Choose the experimental features you want to try

This document is an excerpt from the EUR-Lex website

Document 62011FJ0052

    De Nicola / BEI

    ARRÊT DU TRIBUNAL DE LA FONCTION PUBLIQUE
    DE L’UNION EUROPÉENNE
    (première chambre)

    11 novembre 2014

    Affaire F-52/11

    Carlo De Nicola

    contre

    Banque européenne d’investissement (BEI)

    « Fonction publique – Personnel de la BEI – Harcèlement moral – Procédure d’enquête – Rapport du comité d’enquête – Définition erronée du harcèlement moral – Décision du président de la BEI de ne pas donner suite à la plainte – Annulation – Recours en indemnité »

    Objet :      Recours, introduit au titre de l’article 270 TFUE, par lequel M. De Nicola demande, en substance, d’une part, l’annulation de la décision du 1er septembre 2010 par laquelle le président de la Banque européenne d’investissement (BEI ou ci-après la « Banque ») a rejeté sa plainte pour harcèlement moral et « organisationnel » et, d’autre part, la condamnation de la BEI à réparer les préjudices qu’il estime avoir subis en raison dudit harcèlement.

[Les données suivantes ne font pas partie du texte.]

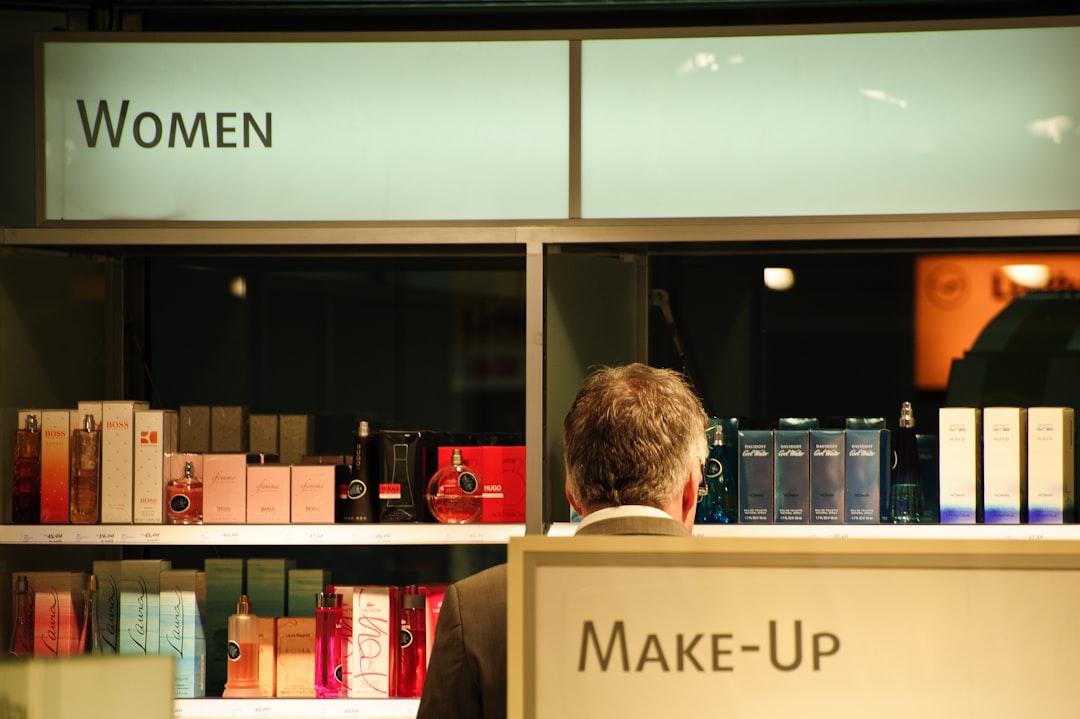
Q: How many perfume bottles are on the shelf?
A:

    Décision :      La décision du 1er septembre 2010 par laquelle le président de la Banque européenne d’investissement a rejeté la plainte pour harcèlement moral de M. De Nicola est annulée. La Banque européenne d’investissement est condamnée à payer à M. De Nicola la somme de 3 000 euros. Le recours est rejeté pour le surplus. La Banque européenne d’investissement supporte ses propres dépens et est condamnée à supporter les dépens exposés par M. De Nicola.

    Sommaire

    1.      Recours des fonctionnaires – Agents de la Banque européenne d’investissement – Acte faisant grief – Notion – Acte préparatoire – Avis du comité d’enquête en matière de harcèlement

    (Code de conduite du personnel de la Banque européenne d’investissement art. 3.6 ; Politique en matière de dignité au travail de la Banque européenne d’investissement point 5.5)

    2.      Fonctionnaires – Agents de la Banque européenne d’investissement – Harcèlement moral – Notion – Atteinte à l’estime de soi et à la confiance en soi – Absence d’exigence d’une intention malveillante du harceleur

    (Code de conduite du personnel de la Banque européenne d’investissement, art. 3.6.1 ; Politique en matière de dignité au travail de la Banque européenne d’investissement, art. 2.1)

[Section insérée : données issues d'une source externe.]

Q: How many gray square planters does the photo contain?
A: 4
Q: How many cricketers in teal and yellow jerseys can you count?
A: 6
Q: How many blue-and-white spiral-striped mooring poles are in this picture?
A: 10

    3.      Procédure juridictionnelle – Requête introductive d’instance – Exigences de forme – Exposé clair et précis des moyens invoqués

    [Règlement de procédure du Tribunal de la fonction publique, art. 35, § 1, e)]

    1.      Seules font grief les mesures produisant des effets juridiques obligatoires de nature à affecter directement et immédiatement les intérêts du requérant, en modifiant, de façon caractérisée, la situation juridique de ce dernier. Lorsqu’il s’agit d’actes ou de décisions dont l’élaboration s’effectue en plusieurs phases, notamment au terme d’une procédure interne, en principe ne constituent des actes attaquables que les mesures qui fixent définitivement la position de l’administration au terme de cette procédure, à l’exclusion des mesures intermédiaires dont l’objectif est de préparer la décision finale. Les actes préparatoires d’une décision ne font pas grief et ce n’est qu’à l’occasion d’un recours contre la décision prise au terme de la procédure que le requérant peut faire valoir l’irrégularité des actes antérieurs qui lui sont étroitement liés.

    L’avis du comité d’enquête de la Banque européenne d’investissement compétent au titre de la politique en matière de dignité au travail constitue un acte préparatoire de la décision finale prise par le président de la Banque européenne d’investissement. L’avis dudit comité d’enquête n’étant par conséquent pas un acte attaquable en tant que tel, les conclusions tendant à son annulation doivent être rejetées comme irrecevables.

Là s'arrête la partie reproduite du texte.